The passage to Europe over the Mediterranean is hazardous because the boats the migrants have at their disposal are often rickety. Moreover, these boats are not suited to the amount of people on board, for the so-called intermediaries are earning their money per “traveler,” and the more “travelers,” the more money they make and they don’t care about the safety of the migrants. Because of this, thousands of people drowned in the past years.

In order to help and save the lives of the migrants when they crossing the Mediterranean a lot of people and organizations are active. One of these organizations is Sea-Watch e.V. https://sea-watch.org/en/ The organization Sea Watch reports concerning its most recent activity that neither the EU nor any government in the EU “brought about the solution for the disembarkation of the remaining 40 survivors aboard Sea-Watch 3. In the end it was captain Carola Rackete who was both forced and willing to take responsibility and who brought the people to safety against all adversities. Without permission she entered Italian waters and later the port of Lampedusa. She enforced the rights of the rescued people to be disembarked to a place of safety.”

So amid the squabbling about top positions in the EU, actually the safeguarding of the interests of capital, we see the other side of capitalist society, a side where the human being is central.

And it is a fortunate development that this other side is growing stronger as we can learn from the solidarity that Italian dockers showed against the racism and xenophobia of Italian Minister of the Interior Matteo Salvini. In a wonderful and class-conscious message of solidarity the autonomous collective of dockers of Genoa (Collettivo Autonomo Lavoratori Portuali) have stated:

“A ship with 42 human beings on board waited for two weeks on the coast of Lampedusa. These are people fleeing war, misery, captivity. The leaders of these wars and misery sit in the European Parliament and in the Italian and European management offices. The same people who, from Rome to Strasbourg, took the responsibility to let them down.”

They are saying that they see themselves not as “heroes”, not as “politicians” but only as “simple workers in the port of Genoa.” They point to the fact that “precisely because we are workers, we can only recognize ourselves in the founding values of the working class: the brotherhood between human beings, international solidarity.”

They know that “these fleeing men and women are searching for hope.” They also know that these refugees will, “in Italy as elsewhere, have to do the most exploited and least paid work.” And these dockworkers understand that these men and women” will even enrich those who scream: we don’t want you and go back to your country.”

These dockers know too that the migrants “come here because our governments have destroyed their countries.”

They believe “that if Sea Watch 3 forces the blockade that the government wants to maintain, it should find real and active solidarity as well as all the strength that workers and anti-racists will be able to develop.” For them, migrants are welcome. The dockers say that they can block the ports, but can also open them.

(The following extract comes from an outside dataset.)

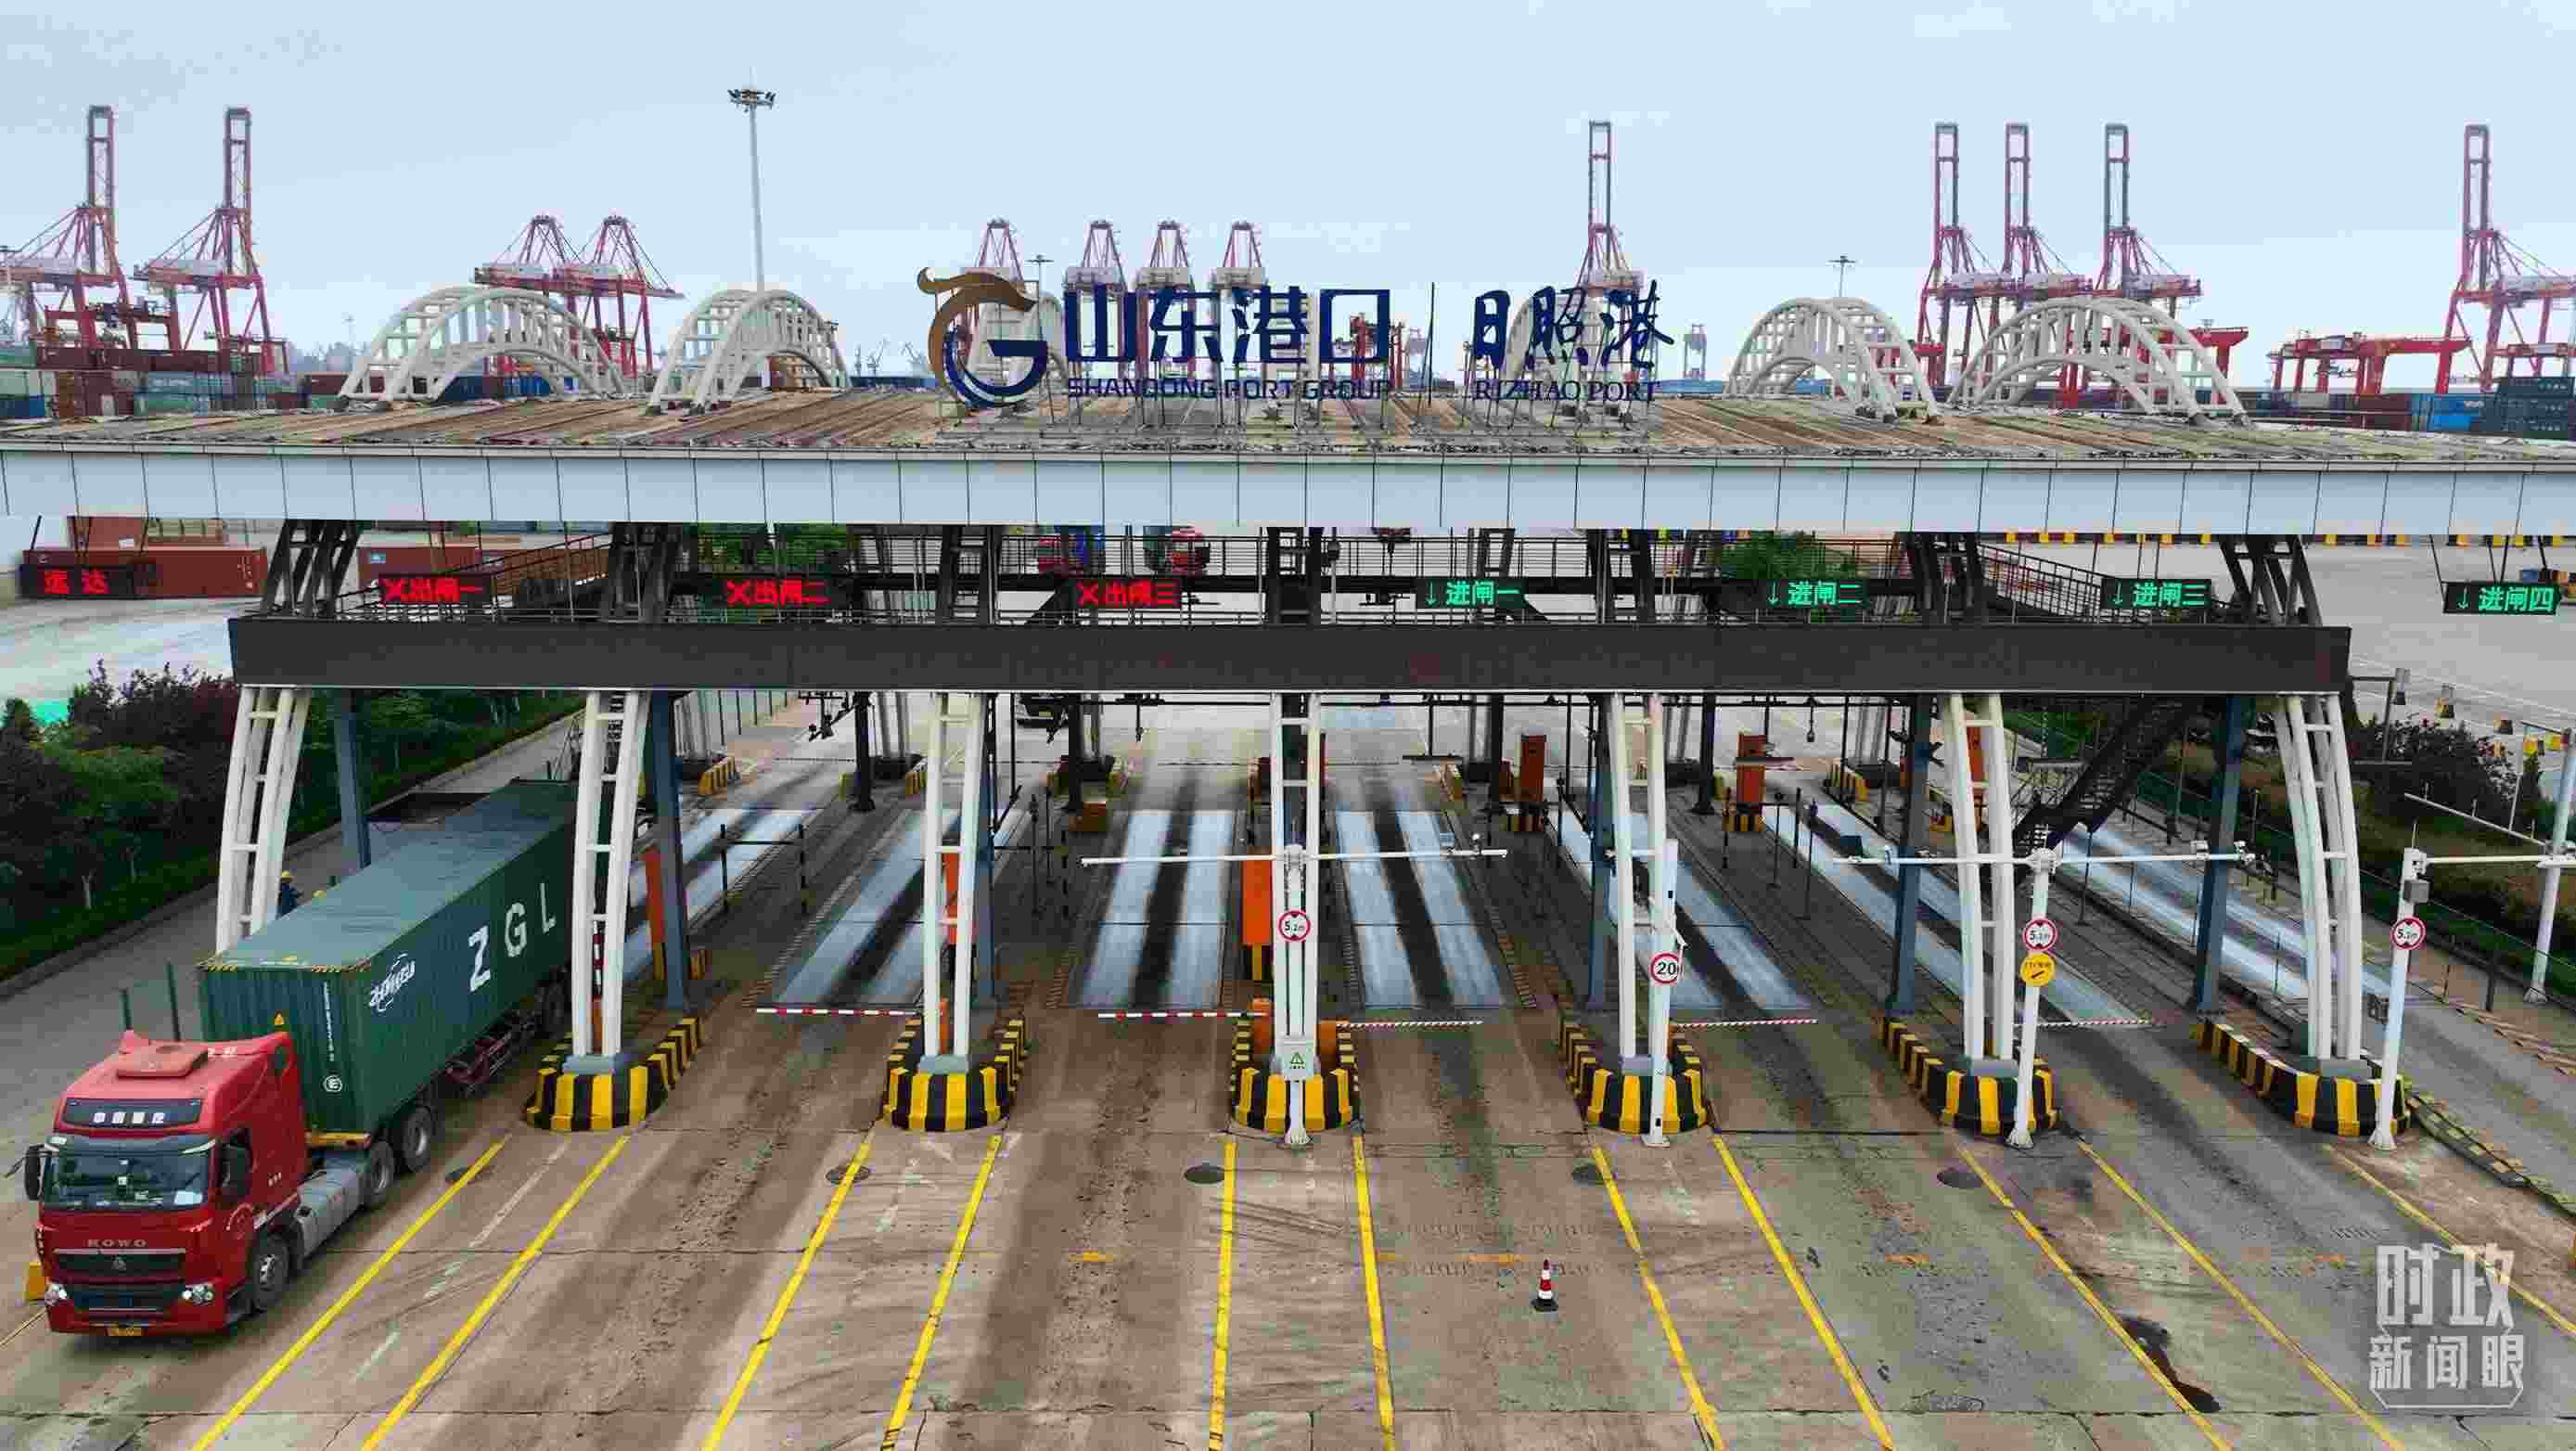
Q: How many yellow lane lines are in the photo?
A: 11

“In the last few weeks”, they say, “we have blocked twice, not only the loading of a company — the Bahri company – specializing in the trafficking of weapons but we went also down to the street to ‘explain’ to the fascists and those who are stating that in our city there would not be hope.”

The dockworkers concluded: “As the 30th of June comes and Salvini plans to return to Genoa, we can only remind everyone, and first of all ourselves, that the struggle is another strong point of the tradition of the Working Class. We know how to block the ports, we can do it again.

Against the racism of the state and of fortress Europe.
Ports closed to wars.
Ports closed to racism.”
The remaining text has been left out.